He nodded. “That’s the magic word. The people I work with may not have gone to graduate school—hell, half of them didn’t even go to college—but most are smart enough to know how important the rules are.” He reached over and tucked a stray lock of hair behind her ear. “Beautiful girls like to take shortcuts.”
Cat swatted his hand away. “I don’t take shortcuts,” she insisted, pointing to herself. “I could be very good at being a cop. I’m very detail-oriented; I love to waste time; I love drinking coffee and filling out paperwork. I just happen to do something else, which I don’t think you understand.”
Hutton didn’t give up. “So explain it to me,” he flirted.
“You know what?

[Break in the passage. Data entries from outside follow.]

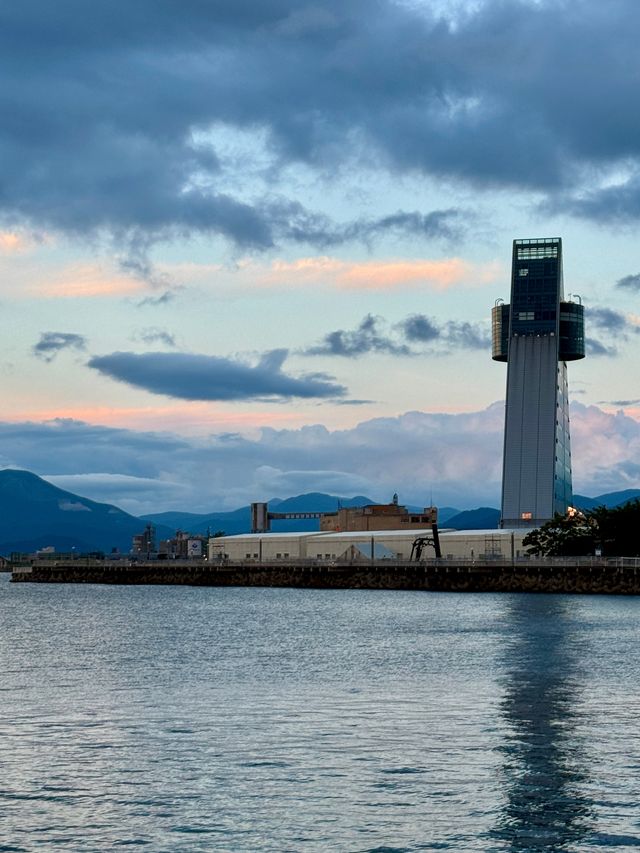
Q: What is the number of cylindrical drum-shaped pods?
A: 2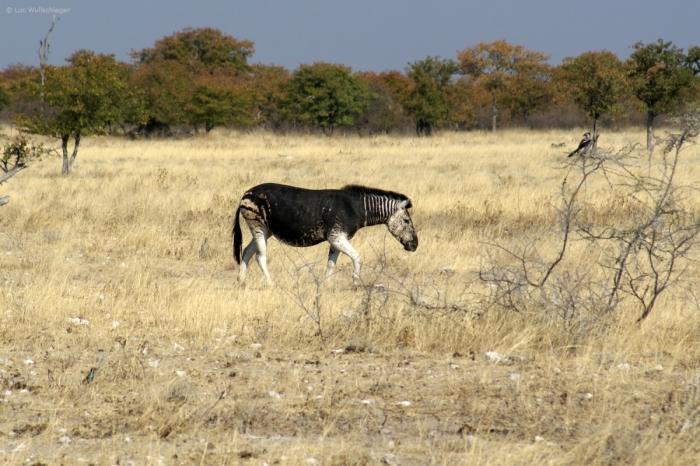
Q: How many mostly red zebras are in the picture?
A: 0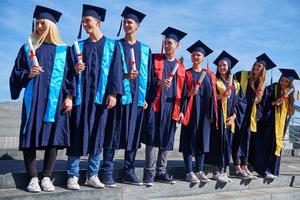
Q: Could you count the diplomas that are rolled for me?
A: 8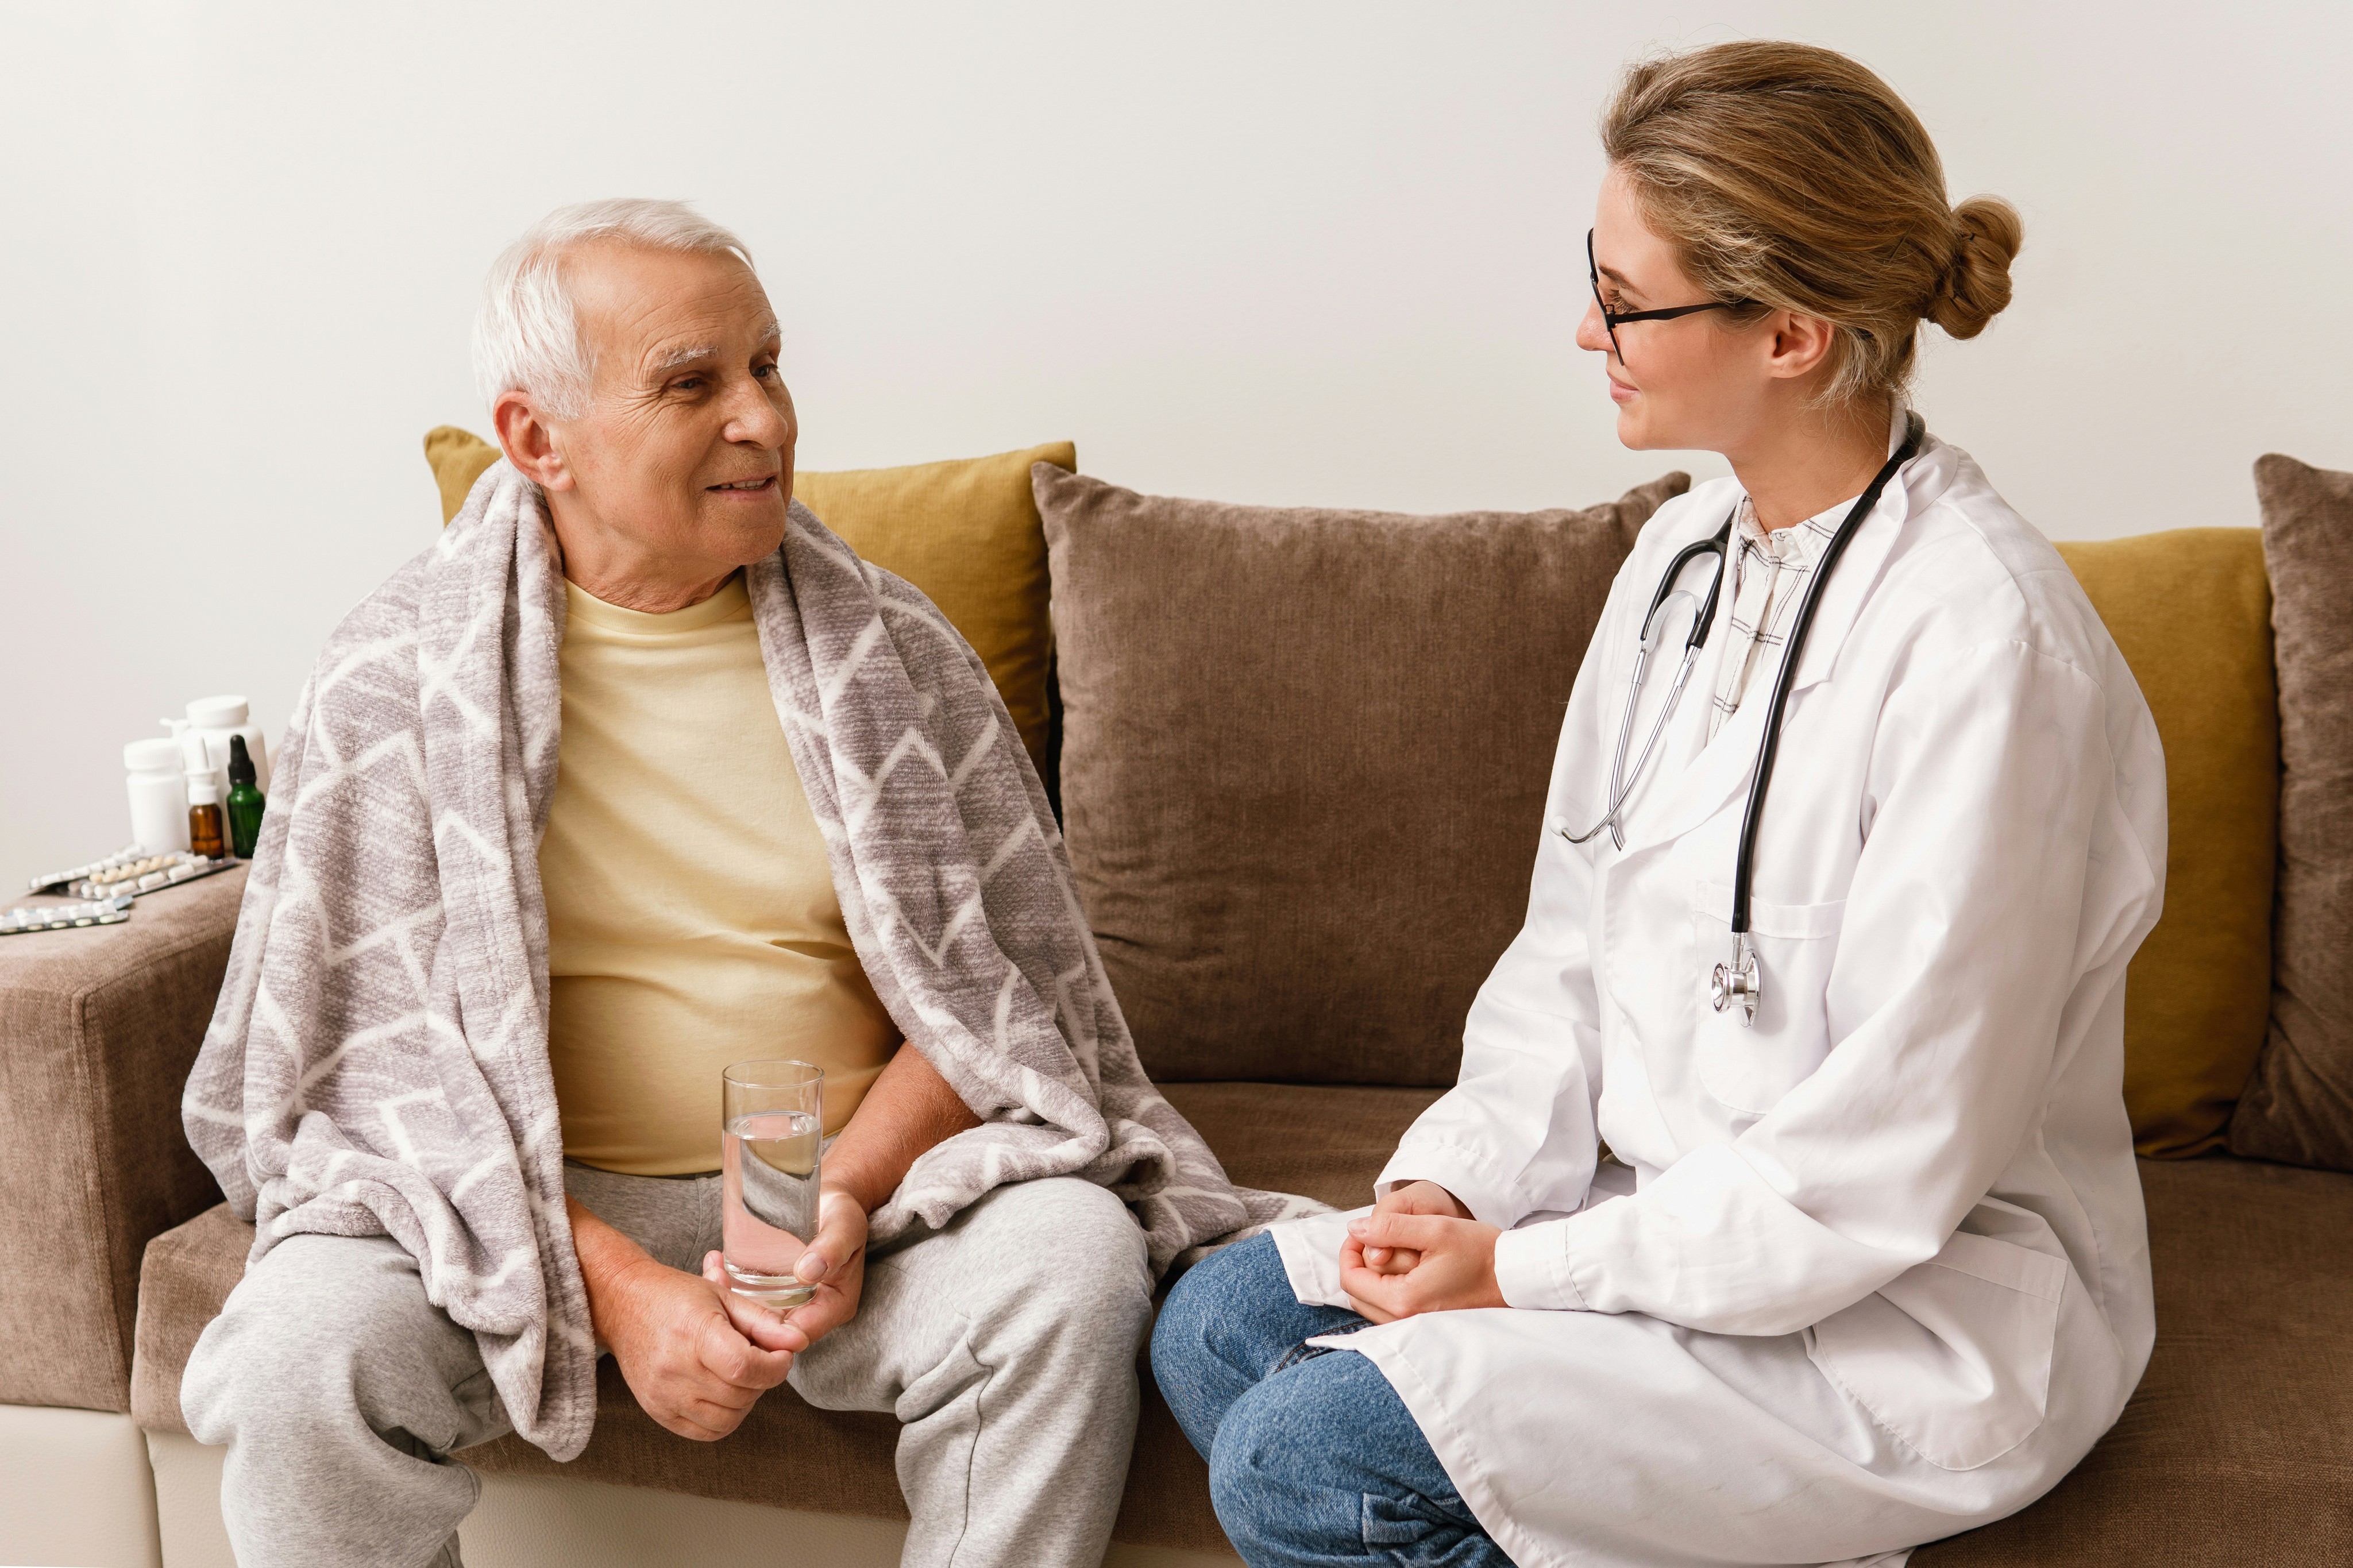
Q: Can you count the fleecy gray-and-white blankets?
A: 1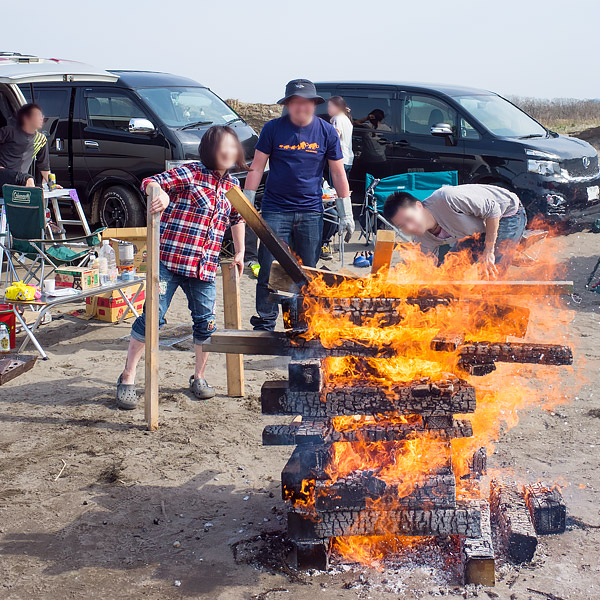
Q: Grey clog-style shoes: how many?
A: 2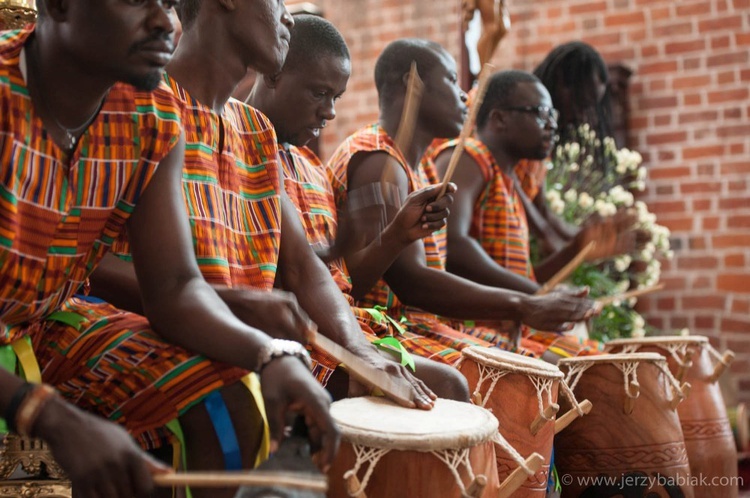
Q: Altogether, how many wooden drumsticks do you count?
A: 6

No!” Cat laughed. “No. We were talking about you. Don’t change the subject.”
“Okay, okay. You want to know something else?”
“What?” Cat bit her lip.
Before he could respond, Birdie and Helen crashed on the floor next to them, crying “Timber!” Birdie’s giggles were verging on turning into sobs.
“I think we’re too drunk to drive,” said Helen. “Can you take us home, Mr. Officer?”
“We’re bad girls. We need a police escort,” Birdie chimed in.
Sigrid stepped in. “Don’t listen to these idiots. We can walk home just fine, it’s all of one block.”
“No, I’d be happy to,” he said. “Let’s go.”
“I’ve got to order a car,” Cat said. “It’s almost two—I have to be in at ten.” She pulled out her phone and summoned a car service. He looked incredulous.
“Ten? Man, you magazine girls really have the gravy hours.”
“I’m not a magazine girl, thank you.” Cat’s tone came out a little bit defensive and sharp.
“Oh boy,” he replied. “My bad.”
“I…” Cat stammered, trying to be nice. “RAGE is more than that. It’s…important.”
Sigrid, halfway out the door and towing Birdie and Helen behind her, yelled, “We’re walking now! Thanks, neighbor. Byeee!”
The elevator doors opened and they piled inside, leaving Cat abruptly behind in the apartment. Hutton waved good-bye and shut the front door.
“How long until your car gets here?” he asked, moving closer.
“Three minutes,” she said. “I should head out front, I guess.”
“I’ll walk you.”
She retrieved her handbag from the bar. Hutton had turned off most of the apartment’s lights and was waiting for her in half-shadow, keys in hand. He held open the door, and they took the elevator down to the elaborate art deco lobby in silence, where the car was waiting outside. Cat climbed into its cavernous backseat. After closing the door, she rolled down the window to say good night. He crouched down and leaned on the door, refusing to let the driver pull away. Cat’s heartbeat picked up.
“You’re interesting,” he said decisively, his face just an inch or two away from hers. “And your friends are nice.”
“I like to think so.”
The driver coughed loudly and shifted into gear.
“Okay, honey, where we going?” he asked in a thick Puerto Rican accent.
“Can I call you?” Hutton asked. “I have some more questions, but I won’t come to your office again, I promise. We can make it very unofficial.”
Cat nodded. “Unofficial works for me,” she said with a smile.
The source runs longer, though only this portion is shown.